I see Rust as a C++ replacement more than a C replacement. I'm not sure if object oriented languages (well, "struct with functions" in Rust's case) with vtables and dynamic allocation and the like are a good match for that kind of code. Rust, as a language, simply can't deal with running out of memory; all allocations are assumed to succeed, which is a dangerous assumption, especially in low-level code like this.

Unfortunately, we don't really have a common C replacement with Rust-like safety guarantees. I'm hoping Zig will be able to provide some safety to the C ecosystem, but it's still a ways away from 1.0.

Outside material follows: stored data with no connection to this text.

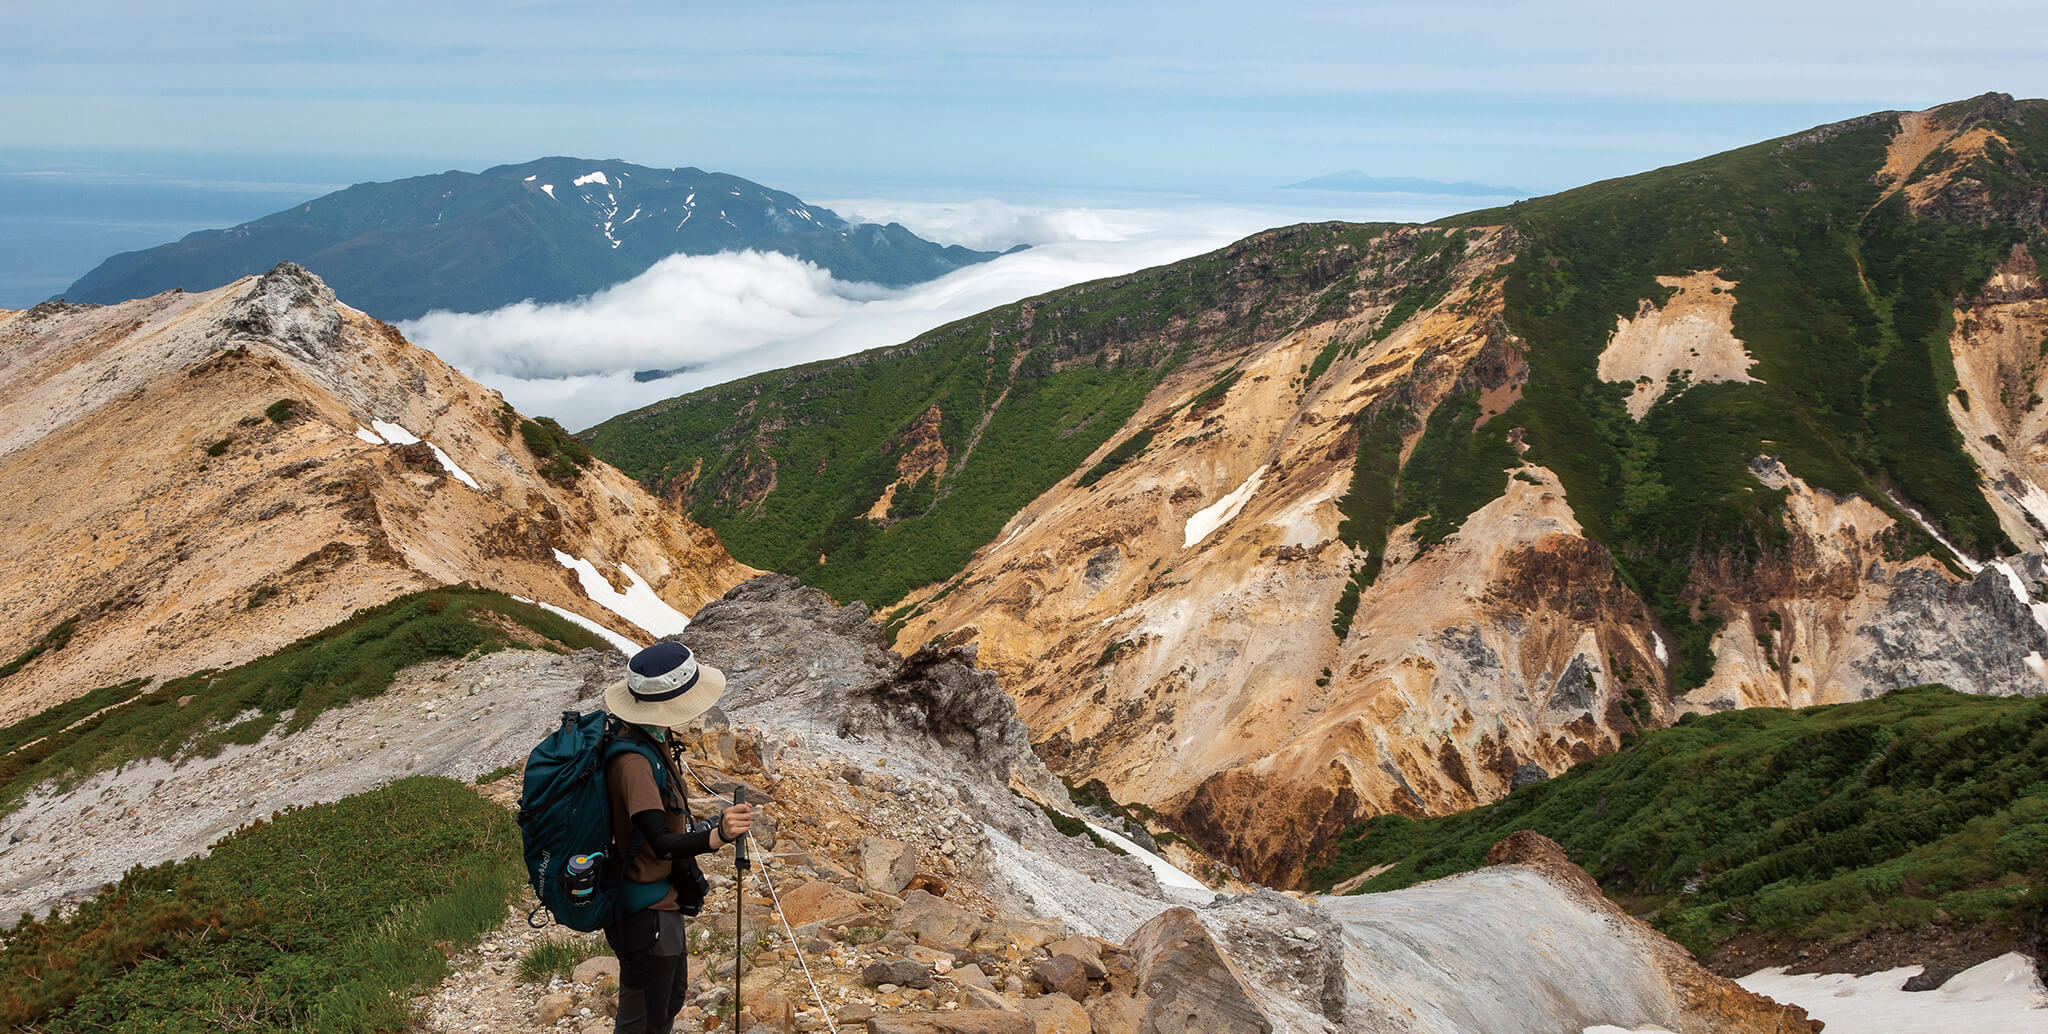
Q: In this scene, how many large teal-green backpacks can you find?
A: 1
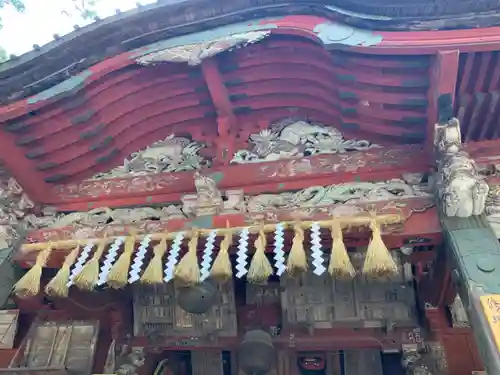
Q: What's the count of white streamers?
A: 8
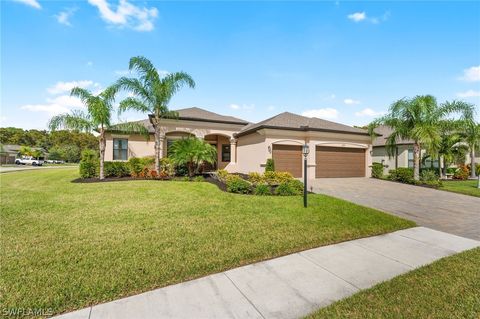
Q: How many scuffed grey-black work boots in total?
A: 0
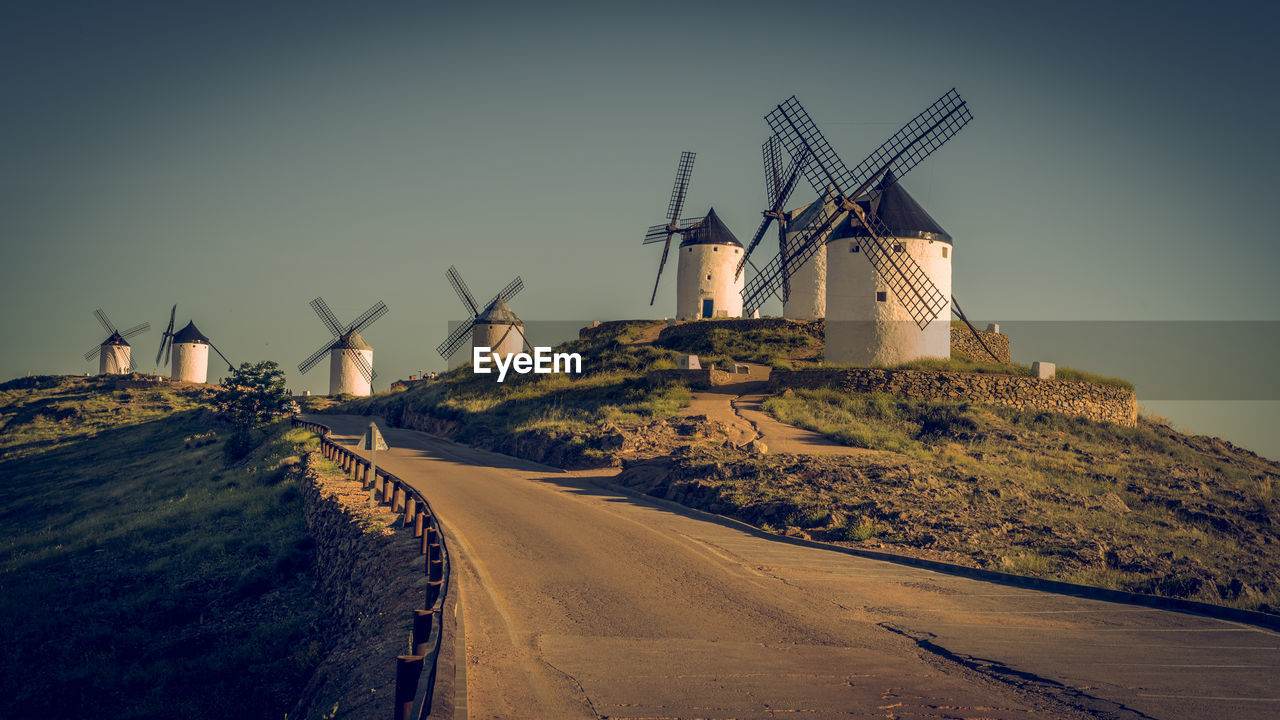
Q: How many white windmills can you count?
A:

> UEFI/BIOS is not a bootloader

You're right, I meant "bootstrapping system". I'm sure there's better terminology here but the word escapes me at the moment.

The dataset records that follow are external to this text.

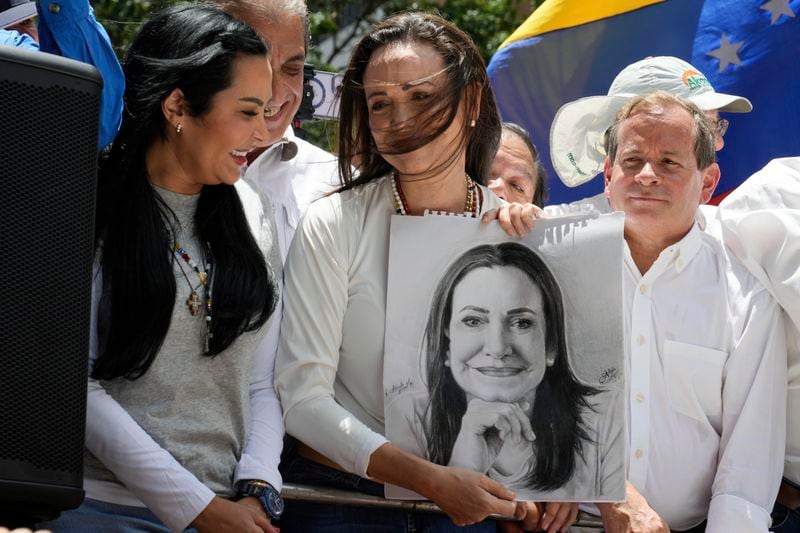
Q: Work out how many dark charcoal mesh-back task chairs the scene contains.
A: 0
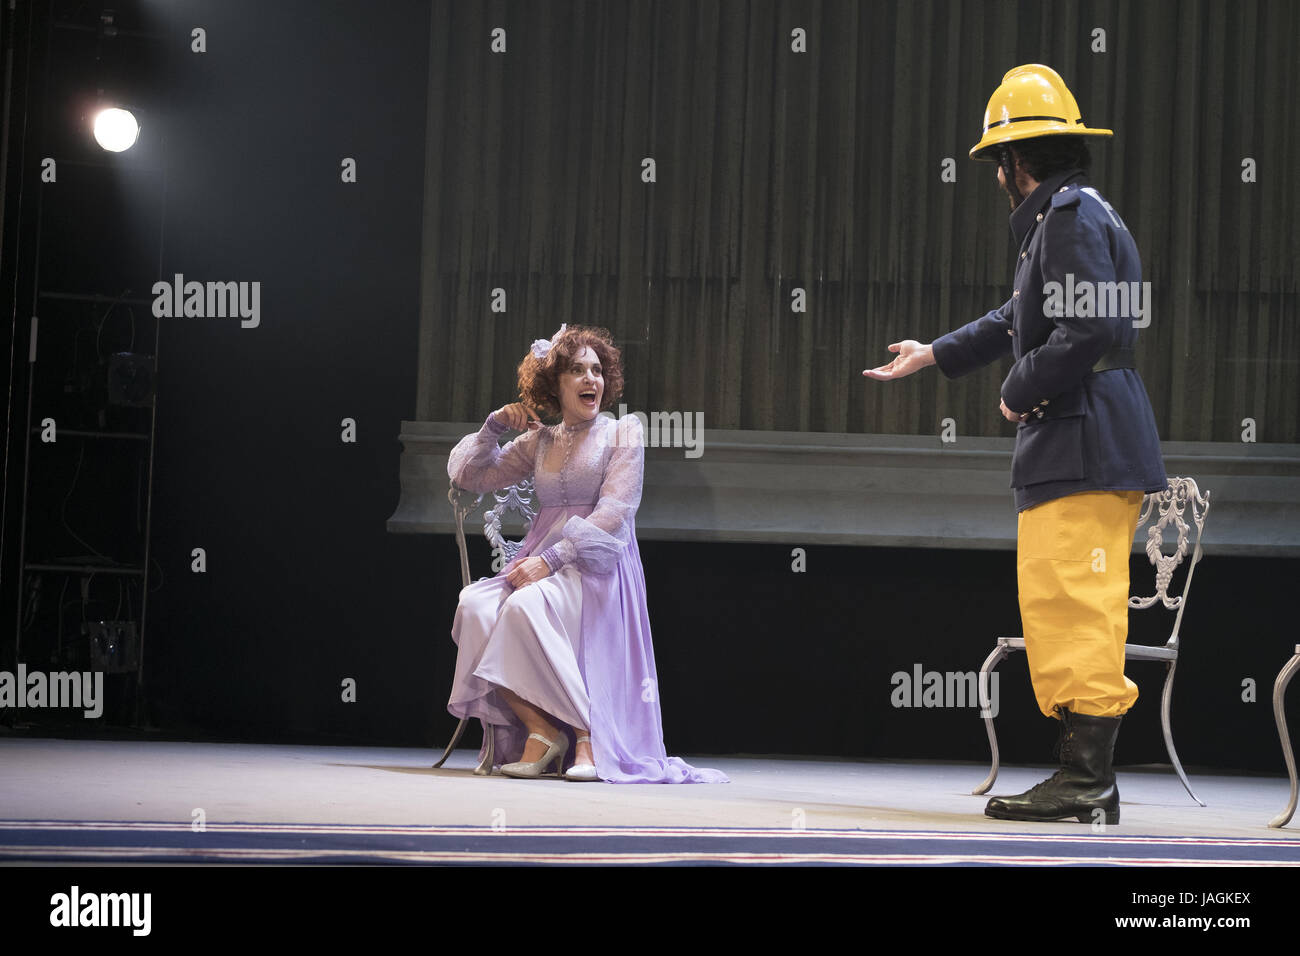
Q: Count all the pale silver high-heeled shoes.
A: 2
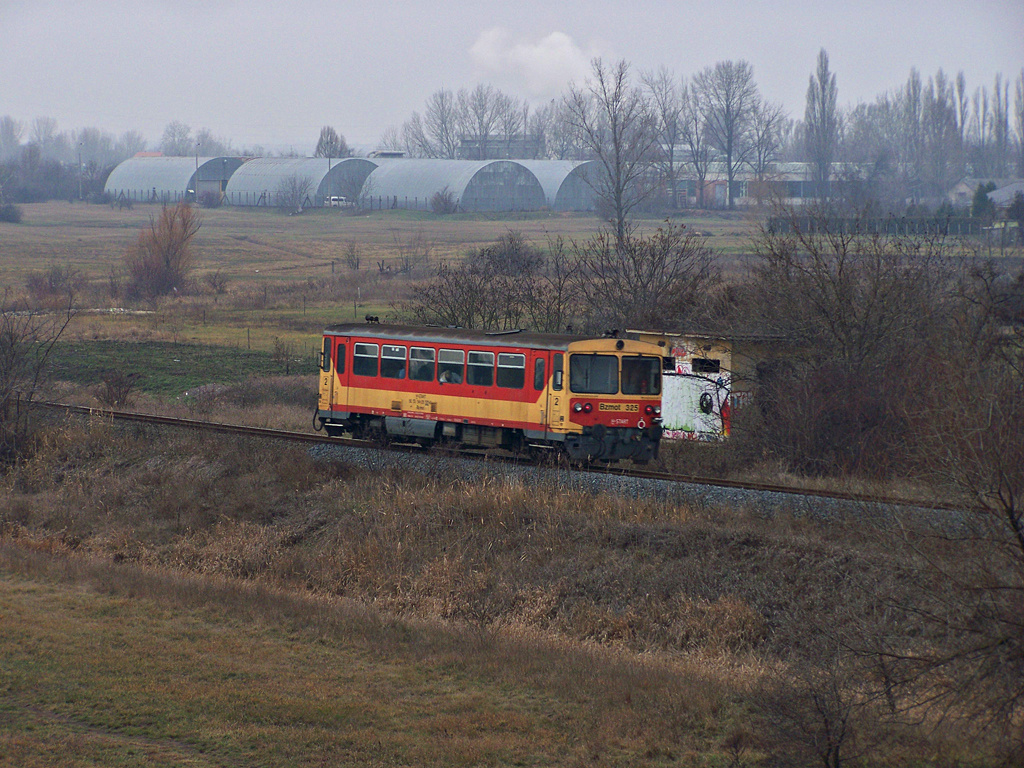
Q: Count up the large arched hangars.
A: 4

Rust, as a language, doesn’t know anything about heap allocation. The “running out of memory” stuff you’re talking about is a feature of some APIs of the standard library, which you often completely forego in an embedded context. Or you can use the (still unstable, to be fair) APIs that return results instead. This is what the Linux kernel is doing, for example. It was a hard line for Linus, but didn’t prove to be an obstacle in the end.


Rust as a pure language perhaps not, but Rust as an ecosystem, has a standard UEFI alloc/dealloc system: https://github.com/rust-lang/rust/blob/master/library/std/sr...

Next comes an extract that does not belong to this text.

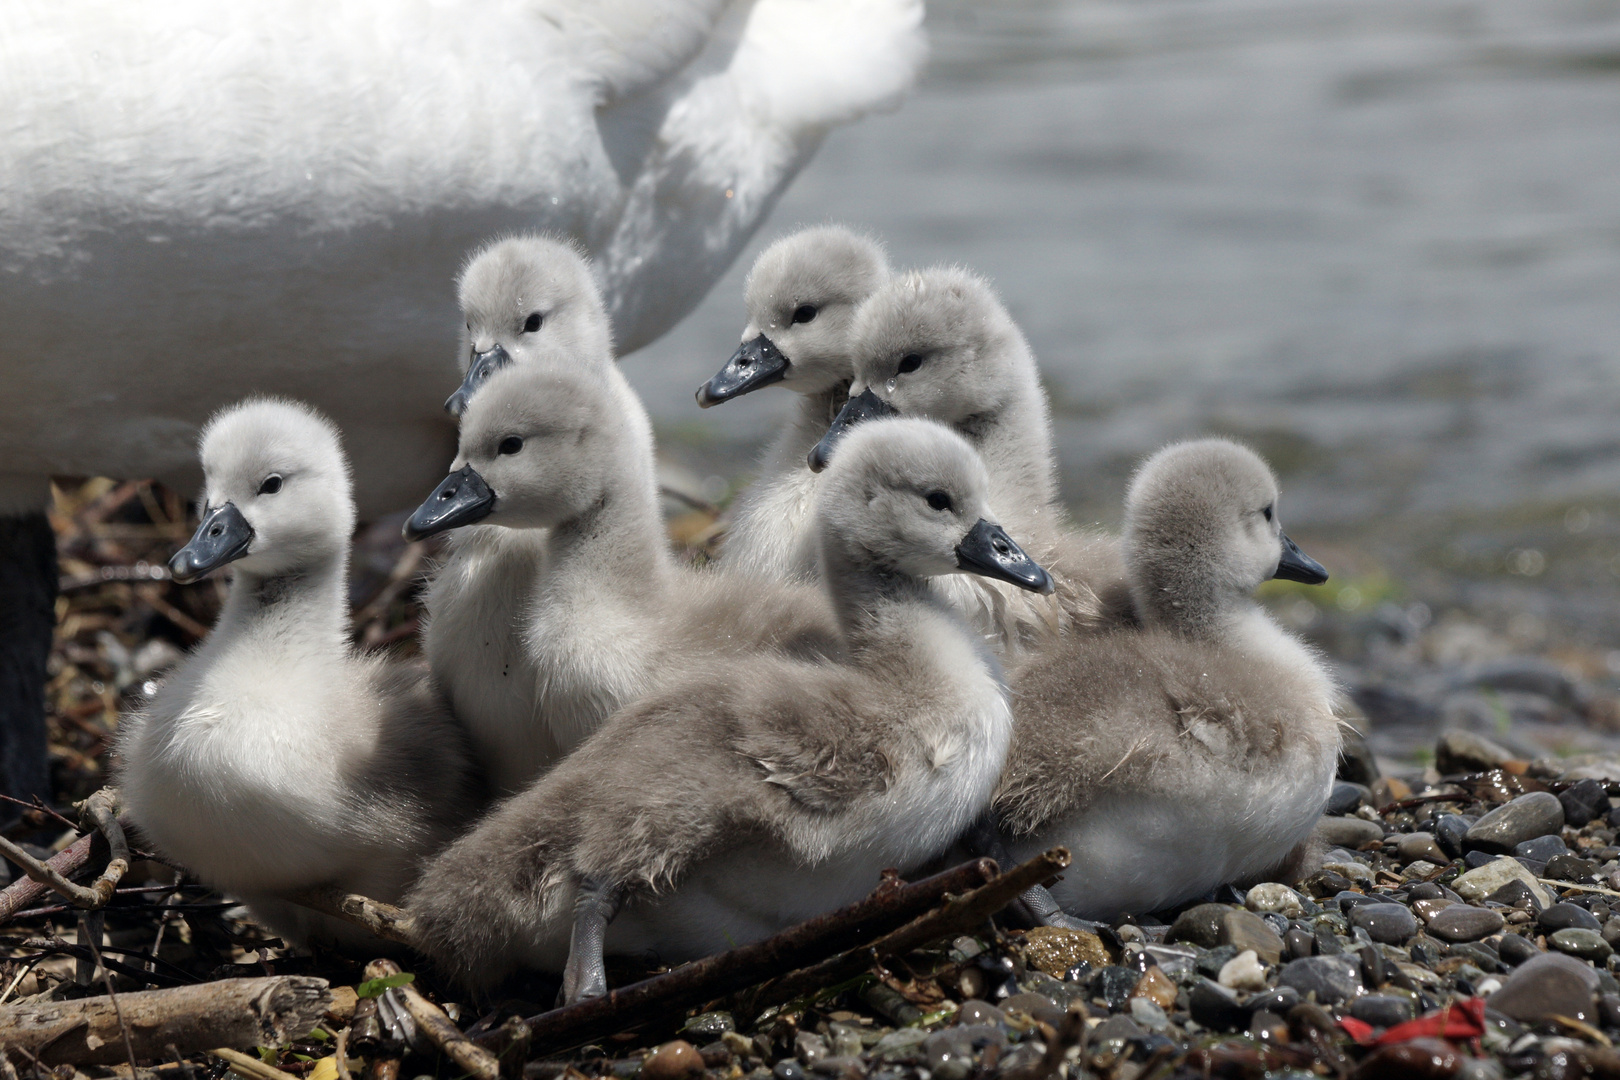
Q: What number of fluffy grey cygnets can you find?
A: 7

One could, of course, write their own allocator and heap tracking system as part of the UEFI firmware, or reimplement the entire thing without any of the standard library and simply relying on the core library, but if you want to deal with fallibility, you'll have to reimplement every part of the language toolkit and use Option<> or Result<> for every API call, which would only complicate the rewrite more.


Yes, that is part of the standard library interfaces I was referring to.

> you'll have to reimplement every part of the language toolkit

You shouldn't need to, those APIs already exist. Like https://doc.rust-lang.org/stable/std/boxed/struct.Box.html#m... for example. Maybe there's some coverage missing, I personally use no heap when I'm working in this context.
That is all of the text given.